Efficient way to find coordinates of connected blobs in binary image

I am looking for the coordinates of connected blobs in a binary image (2d numpy array of 0 or 1).
The skimage library provides a very fast way to label blobs within the array (which I found from similar SO posts). However I want a list of the coordinates of the blob, not a labelled array. I have a solution which extracts the coordinates from the labelled image. But it is very slow. Far slower than the inital labelling.
Minimal Reproducible example:
import timeit
from skimage import measure
import numpy as np
binary_image = np.array([
[0,1,0,0,1,1,0,1,1,0,0,1],
[0,1,0,1,1,1,0,1,1,1,0,1],
[0,0,0,0,0,0,0,1,1,1,0,0],
[0,1,1,1,1,0,0,0,0,1,0,0],
[0,0,0,0,0,0,0,1,1,1,0,0],
[0,0,1,0,0,0,0,0,0,0,0,0],
[0,1,0,0,1,1,0,1,1,0,0,1],
[0,0,0,0,0,0,0,1,1,1,0,0],
[0,1,1,1,1,0,0,0,0,1,0,0],
])
print(f"\n\n2d array of type: {type(binary_image)}:")
print(binary_image)
labels = measure.label(binary_image)
print(f"\n\n2d array with connected blobs labelled of type {type(labels)}:")
print(labels)
def extract_blobs_from_labelled_array(labelled_array):
# The goal is to obtain lists of the coordinates
# Of each distinct blob.
blobs = []
label = 1
while True:
indices_of_label = np.where(labelled_array==label)
if not indices_of_label[0].size > 0:
break
else:
blob =list(zip(*indices_of_label))
label+=1
blobs.append(blob)
if __name__ == "__main__":
print("\n\nBeginning extract_blobs_from_labelled_array timing\n")
print("Time taken:")
print(
timeit.timeit(
'extract_blobs_from_labelled_array(labels)',
globals=globals(),
number=1
)
)
print("\n\n")
Output:
2d array of type: <class 'numpy.ndarray'>:
[[0 1 0 0 1 1 0 1 1 0 0 1]
[0 1 0 1 1 1 0 1 1 1 0 1]
[0 0 0 0 0 0 0 1 1 1 0 0]
[0 1 1 1 1 0 0 0 0 1 0 0]
[0 0 0 0 0 0 0 1 1 1 0 0]
[0 0 1 0 0 0 0 0 0 0 0 0]
[0 1 0 0 1 1 0 1 1 0 0 1]
[0 0 0 0 0 0 0 1 1 1 0 0]
[0 1 1 1 1 0 0 0 0 1 0 0]]
2d array with connected blobs labelled of type <class 'numpy.ndarray'>:
[[ 0 1 0 0 2 2 0 3 3 0 0 4]
[ 0 1 0 2 2 2 0 3 3 3 0 4]
[ 0 0 0 0 0 0 0 3 3 3 0 0]
[ 0 5 5 5 5 0 0 0 0 3 0 0]
[ 0 0 0 0 0 0 0 3 3 3 0 0]
[ 0 0 6 0 0 0 0 0 0 0 0 0]
[ 0 6 0 0 7 7 0 8 8 0 0 9]
[ 0 0 0 0 0 0 0 8 8 8 0 0]
[ 0 10 10 10 10 0 0 0 0 8 0 0]]
Beginning extract_blobs_from_labelled_array timing
Time taken:
9.346099977847189e-05
9e-05 is small but so is this image for the example. In reality I am working with very high resolution images for which the function takes approximately 10 minutes.
Is there a faster way to do this?
Side note: I'm only using list(zip()) to try get the numpy coordinates into something I'm used to (I don't use numpy much just Python). Should I be skipping this and just using the coordinates to index as-is? Will that speed it up?

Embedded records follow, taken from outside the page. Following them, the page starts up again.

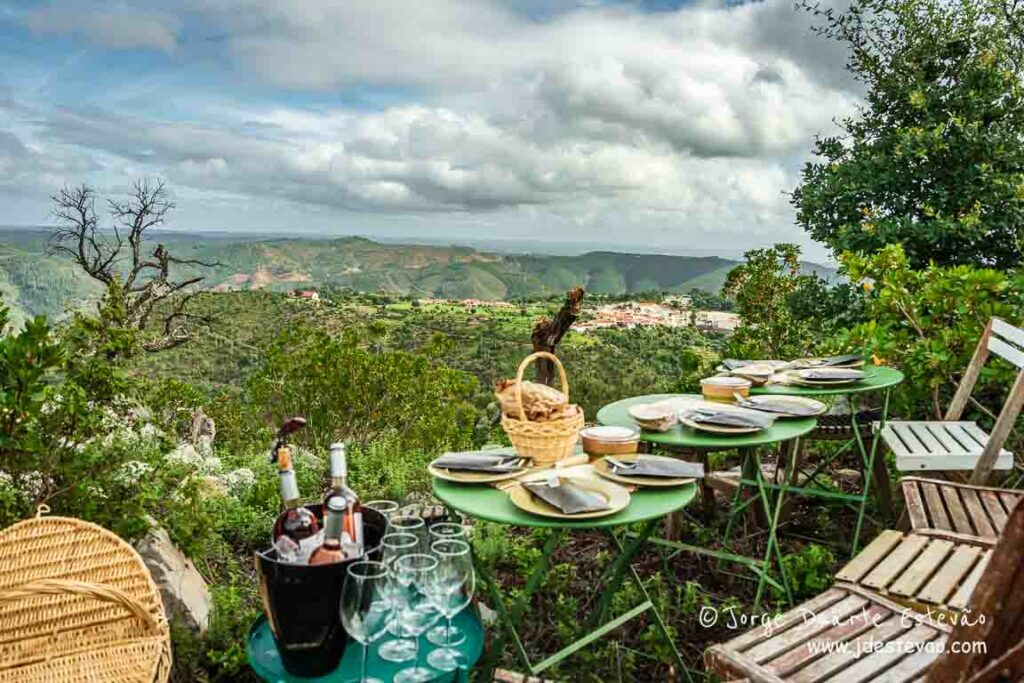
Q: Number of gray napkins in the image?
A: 8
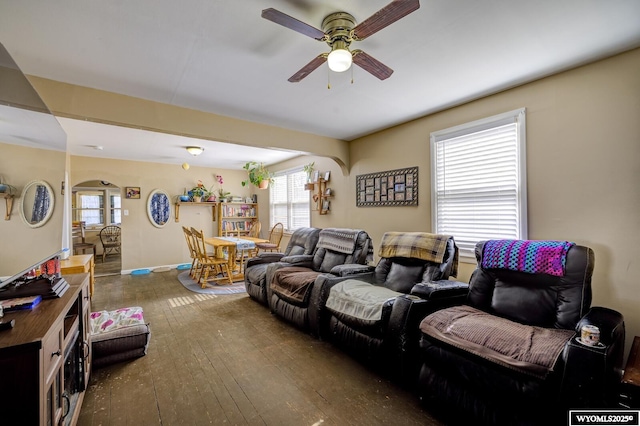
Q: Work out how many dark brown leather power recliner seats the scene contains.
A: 4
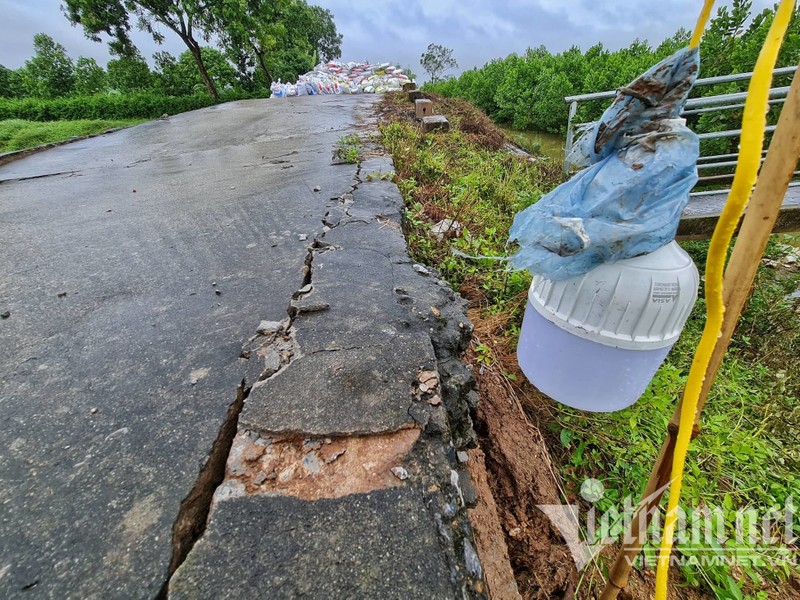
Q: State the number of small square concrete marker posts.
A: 4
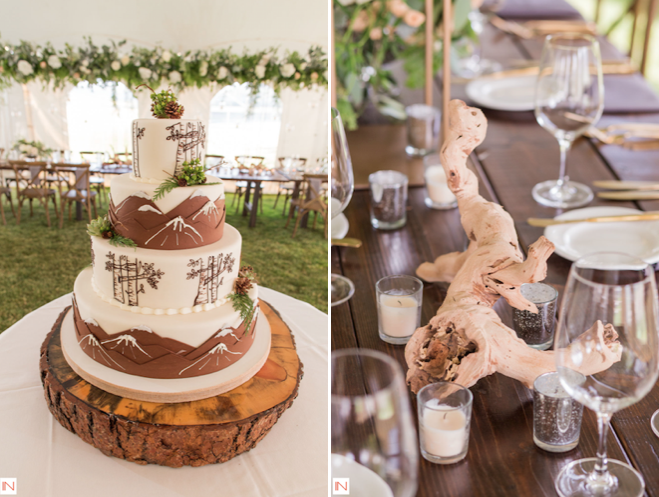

The part of the code that slow is here:
while True:
indices_of_label = np.where(labelled_array==label)
if not indices_of_label[0].size > 0:
break
else:
blob =list(zip(*indices_of_label))
label+=1
blobs.append(blob)
First, a complete aside: you should avoid using while True when you know the number of elements you will be iterating over. It's a recipe for hard-to-find infinite-loop bugs.
Instead, you should use:
for label in range(np.max(labels)):
and then you can ignore the if ...: break.
A second issue is indeed that you are using list(zip(*)), which is slow compared to NumPy functions. Here you could get approximately the same result with np.transpose(indices_of_label), which will get you a 2D array of shape (n_coords, n_dim), ie (n_coords, 2).
But the Big Issue is the expression labelled_array == label. This will examine every pixel of the image once for every label. (Twice, actually, because then you run np.where(), which takes another pass.) This is a lot of unnecessary work, as the coordinates can be found in one pass.
The scikit-image function skimage.measure.regionprops can do this for you. regionprops goes over the image once and returns a list containing one RegionProps object per label. The object has a .coords attribute containing the coordinates of each pixel in the blob. So, here's your code, modified to use that function:
import timeit
from skimage import measure
import numpy as np
binary_image = np.array([
[0,1,0,0,1,1,0,1,1,0,0,1],
[0,1,0,1,1,1,0,1,1,1,0,1],
[0,0,0,0,0,0,0,1,1,1,0,0],
[0,1,1,1,1,0,0,0,0,1,0,0],
[0,0,0,0,0,0,0,1,1,1,0,0],
[0,0,1,0,0,0,0,0,0,0,0,0],
[0,1,0,0,1,1,0,1,1,0,0,1],
[0,0,0,0,0,0,0,1,1,1,0,0],
[0,1,1,1,1,0,0,0,0,1,0,0],
])
print(f"\n\n2d array of type: {type(binary_image)}:")
print(binary_image)
labels = measure.label(binary_image)
print(f"\n\n2d array with connected blobs labelled of type {type(labels)}:")
print(labels)
def extract_blobs_from_labelled_array(labelled_array):
"""Return a list containing coordinates of pixels in each blob."""
props = measure.regionprops(labelled_array)
blobs = [p.coords for p in props]
return blobs
if __name__ == "__main__":
print("\n\nBeginning extract_blobs_from_labelled_array timing\n")
print("Time taken:")
print(
timeit.timeit(
'extract_blobs_from_labelled_array(labels)',
globals=globals(),
number=1
)
)
print("\n\n")

find mean position and area of labelled objects

I have a 2D labeled image (numpy array), each label represents an object. I have to find the object's center and its area. My current solution:
centers = [np.mean(np.where(label_2d == i),1) for i in range(1,num_obj+1)]
surface_area = np.array([np.sum(label_2d == i) for i in range(1,num_obj+1)])
Note that label_2d used for centers is not the same as the one for surface area, so I can't combine both operations. My current code is about 10-100 times to slow.
In C++ I would iterate through the image once (2 for loops) and fill the table (an array), from which I would than calculate centers and surface area.
Since for loops are quite slow in python, I have to find another solution. Any advice?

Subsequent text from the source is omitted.